Cependant, Israël soutient l’Ukraine dans le domaine humanitaire, fournit une aide médicale et technique, développe la coopération dans les technologies numériques. Des mémorandums de coopération existent entre les deux pays, mais il n’y a pas de traité formel de partenariat stratégique ou d’alliance. Le commerce dépasse 1,3 milliard de dollars par an, notamment dans le domaine médical et informatique, mais le composant militaire est absent.

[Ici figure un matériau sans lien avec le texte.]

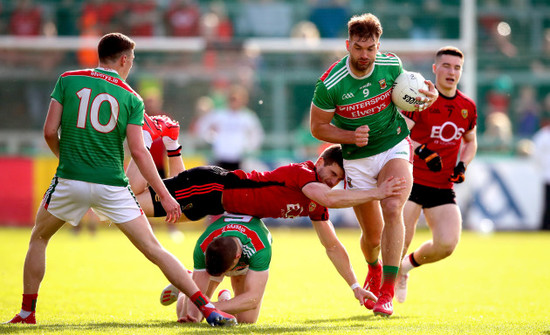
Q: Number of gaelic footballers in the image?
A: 5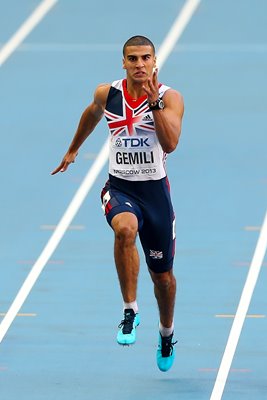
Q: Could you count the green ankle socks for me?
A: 0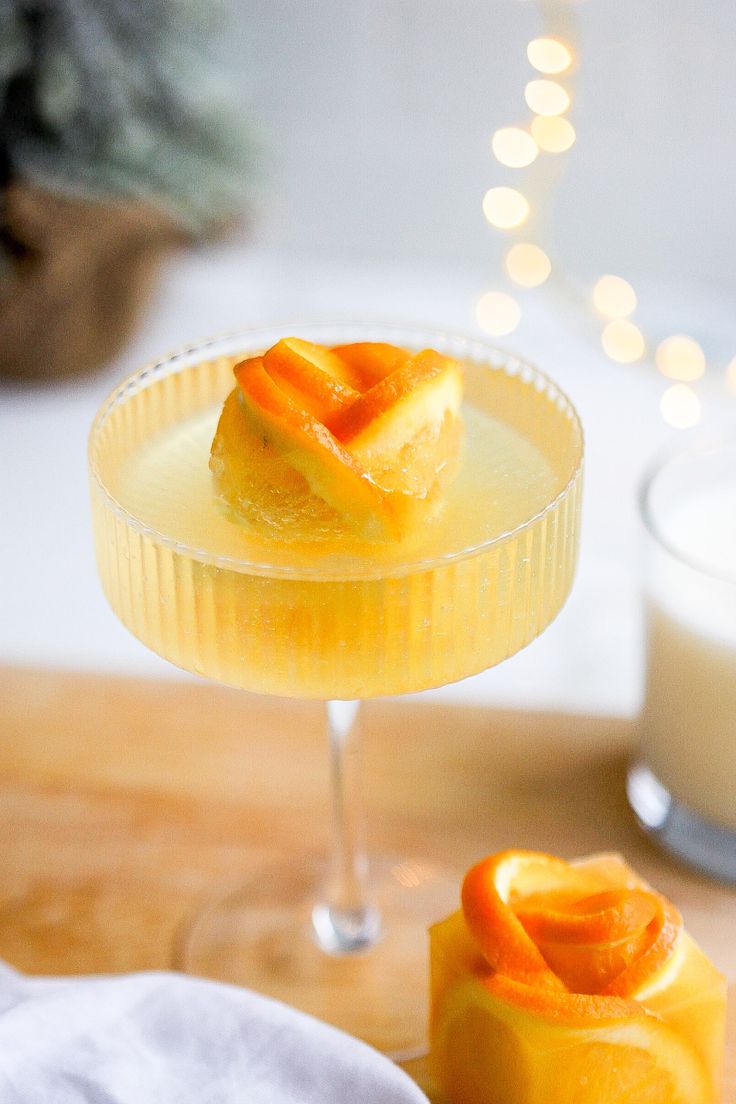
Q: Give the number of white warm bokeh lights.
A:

Le soutien financier à l’Ukraine de la part d’Israël se limite à l’aide humanitaire sans participation militaire. En matière de sécurité, Israël adopte une ligne prudente, évitant une coordination militaire ouverte avec Kiev. Cela concerne directement le dernier critère désigné par le Cabinet — la garantie des intérêts nationaux de l’Ukraine. La position réservée d’Israël dans le domaine de la coopération en matière de défense et l’absence de traité d’alliance officiel réduisent la probabilité que le pays soit inclus dans la première liste des États où l’institution de la double citoyenneté sera mise en œuvre.

Ainsi, sur les neuf critères selon lesquels l’Ukraine détermine les États alliés, Israël correspond pleinement à trois, partiellement à quatre et ne correspond pas à deux critères clés : la participation à des alliances internationales et la politique de sanctions contre la Russie.

Prudence au lieu d’euphorie

L’Ukraine suit une voie d’ouverture sélective. La loi n° 11469 n’est pas conçue pour tout le monde, mais pour ceux qui ont soutenu le pays dans les années les plus difficiles. Israël a aidé l’Ukraine sur le plan humanitaire, a accueilli des réfugiés, a créé l’hôpital de campagne « Kohav Magen David » dans la région de Lviv. Mais il ne s’est pas joint au régime de sanctions et maintient une retenue stratégique dans ses relations avec Moscou.

Cela en fait un allié humain, mais pas un partenaire formel. Pour Kiev, Israël reste un cas particulier — important, proche, mais politiquement équilibré.

Conclusion : une alliance en pause

La double citoyenneté n’est pas un cadeau à la diaspora, mais un outil de politique nationale. Et tant que l’Ukraine cherche un équilibre entre loyauté et sécurité, Israël pourrait rester en dehors de la liste des pays alliés — du moins jusqu’à une révision des priorités de politique étrangère.

La reconnaissance d’Israël par l’Ukraine comme « allié et ami » est une question de diplomatie, pas de loi. Pour l’instant, des milliers d’Ukrainiens à Tel Aviv, Haïfa et Ashdod restent citoyens ukrainiens de facto, mais pas de jure. Et la nouvelle loi pourrait soit leur rendre ce statut, soit mettre définitivement un terme à l’histoire de la double appartenance.